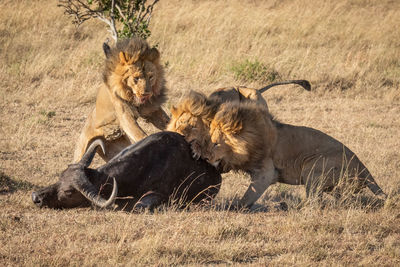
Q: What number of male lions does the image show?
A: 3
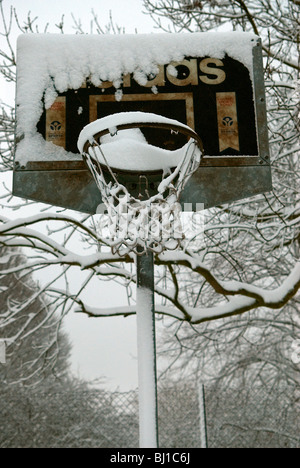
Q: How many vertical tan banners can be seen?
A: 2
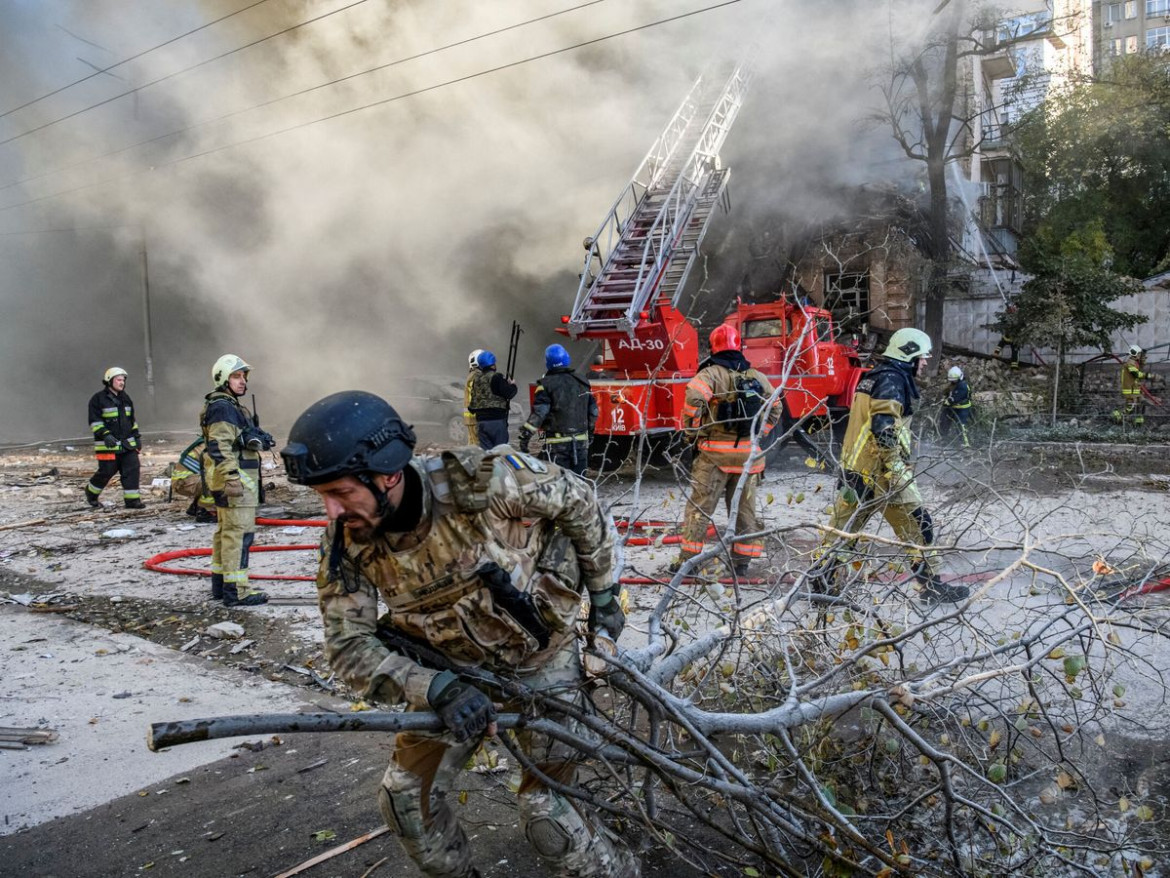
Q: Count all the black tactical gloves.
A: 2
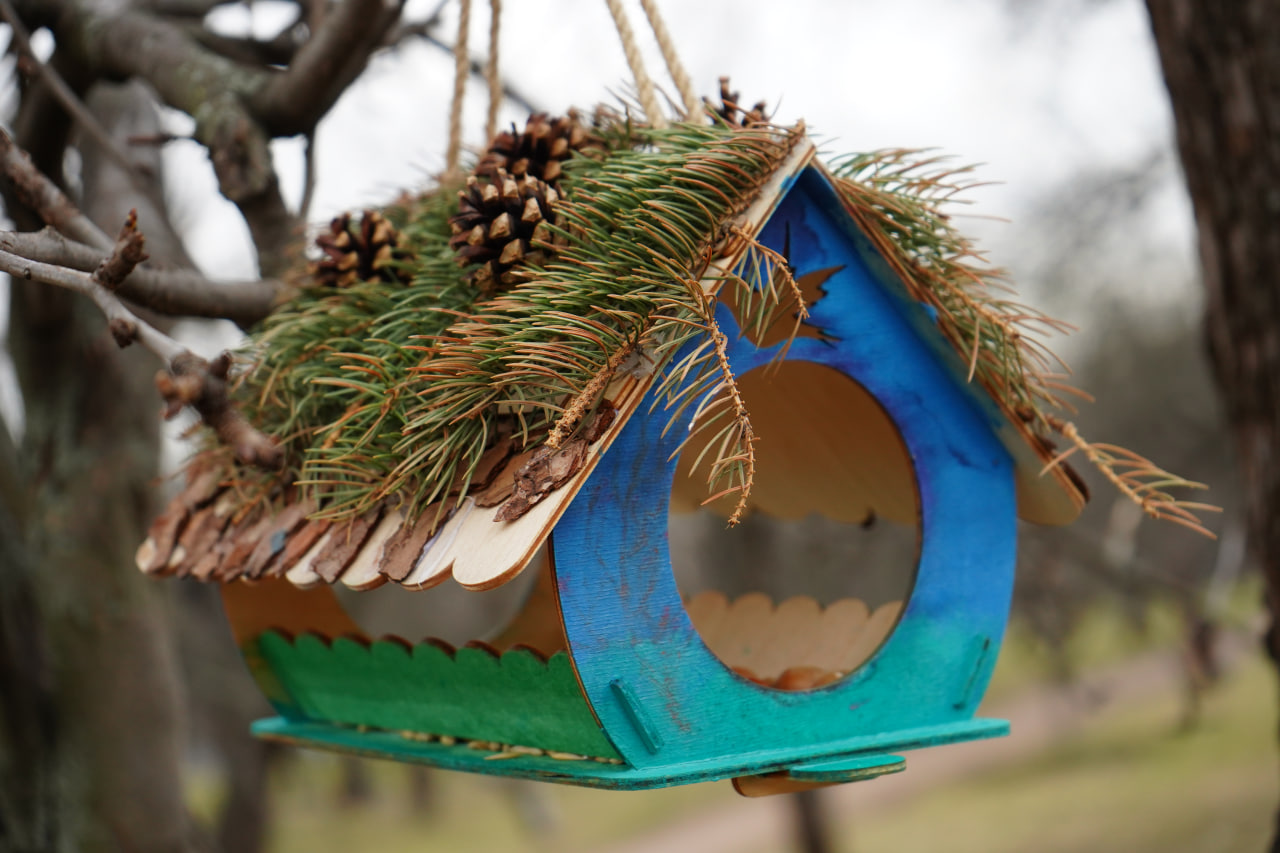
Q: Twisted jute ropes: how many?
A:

=-=-=

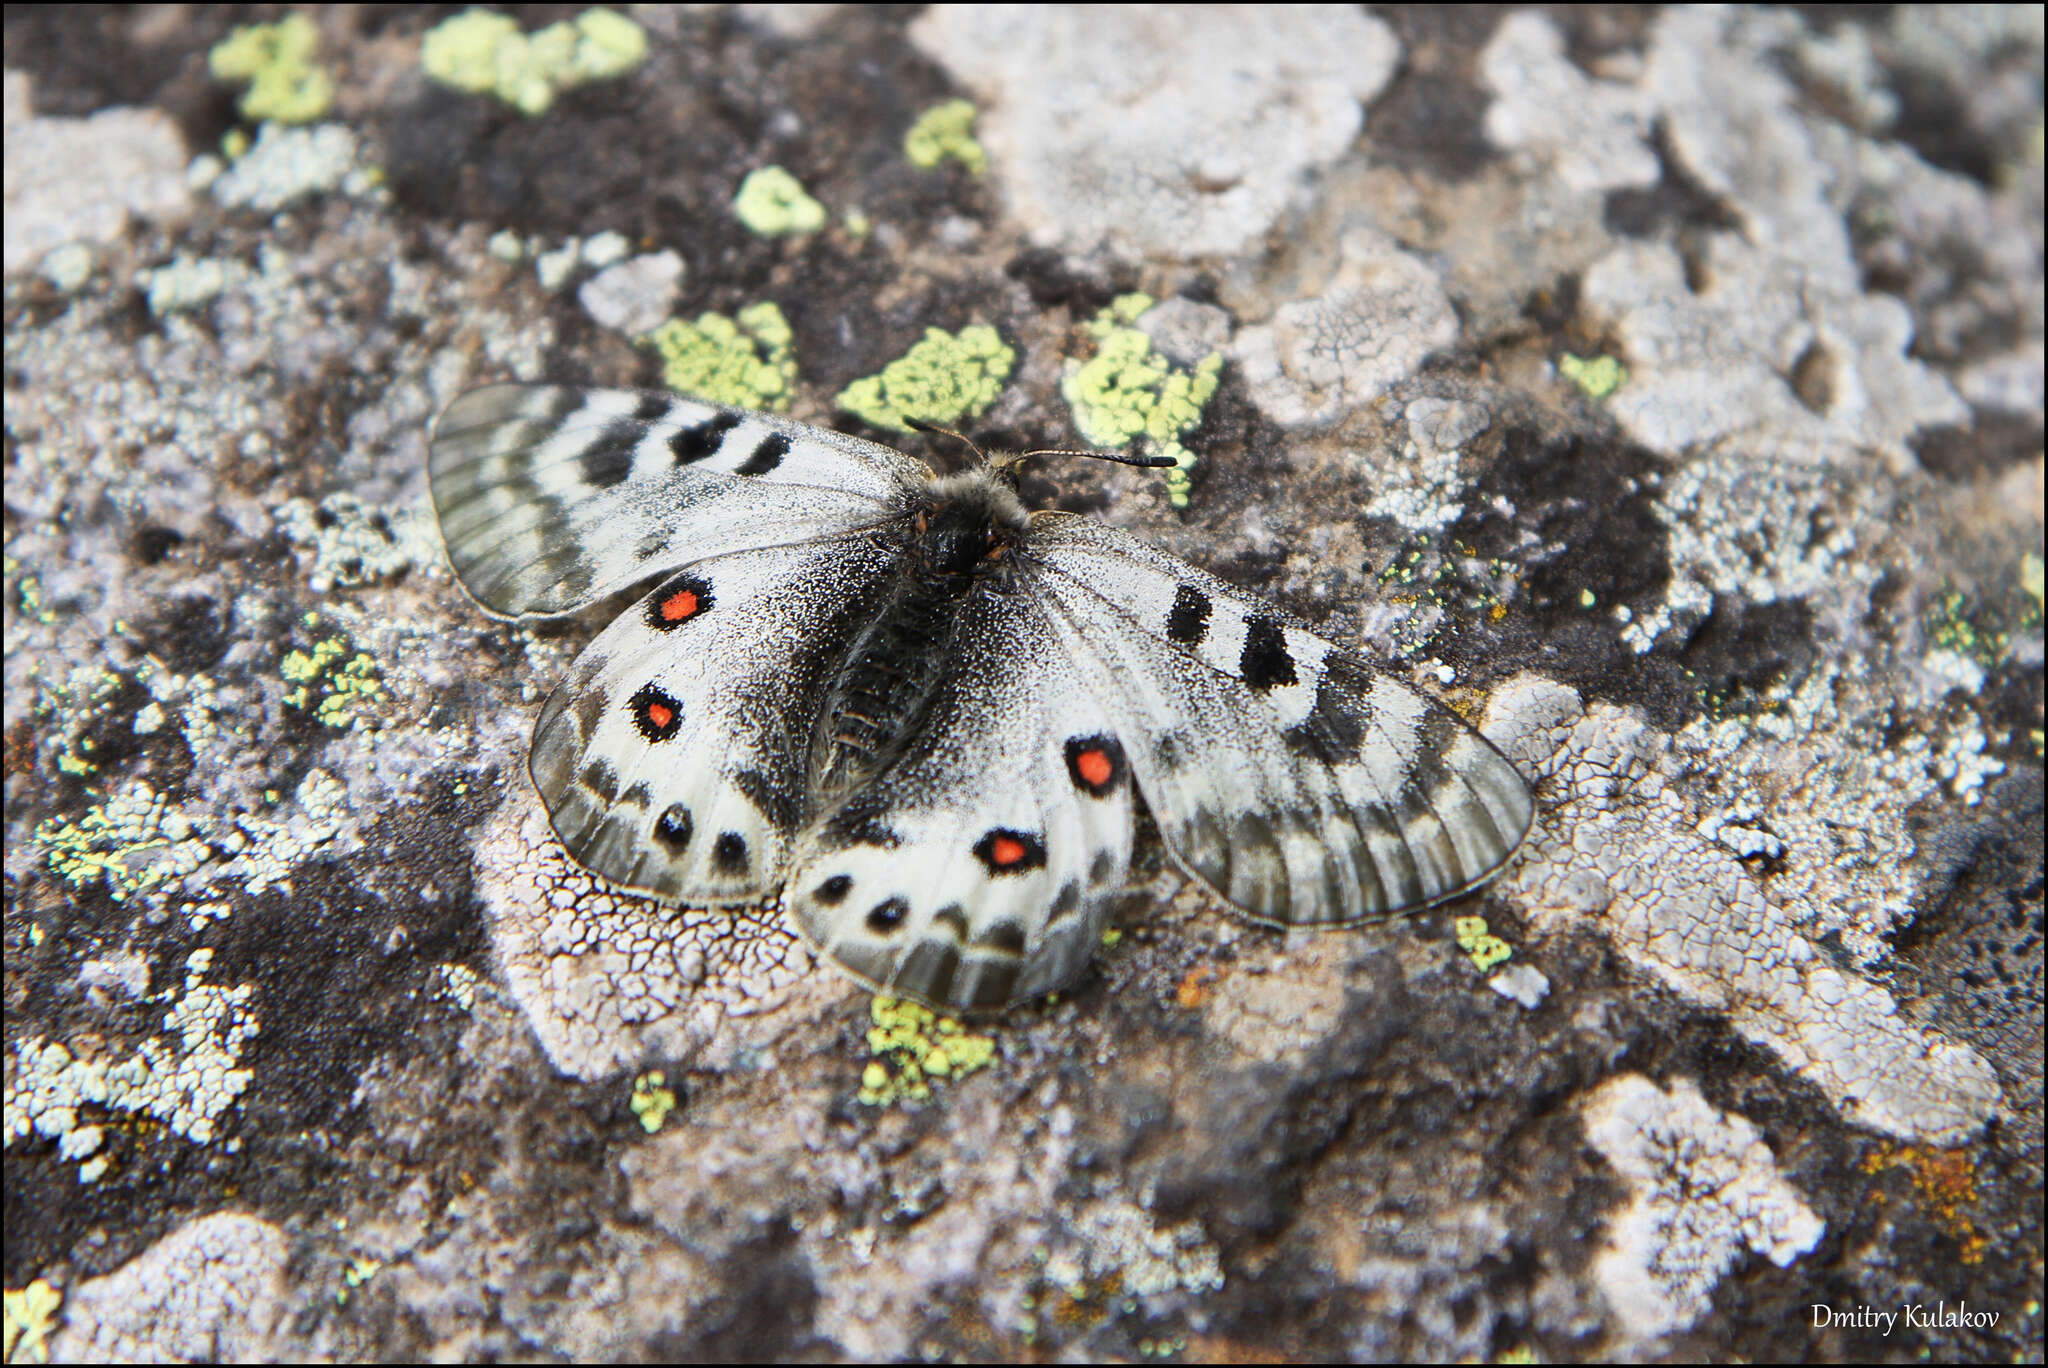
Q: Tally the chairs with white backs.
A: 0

=-=-=

| What to do |
Copy every single line of the material above that holds "many".

| Result of this exercise |
Q: How many vertical tan banners can be seen?
Q: Twisted jute ropes: how many?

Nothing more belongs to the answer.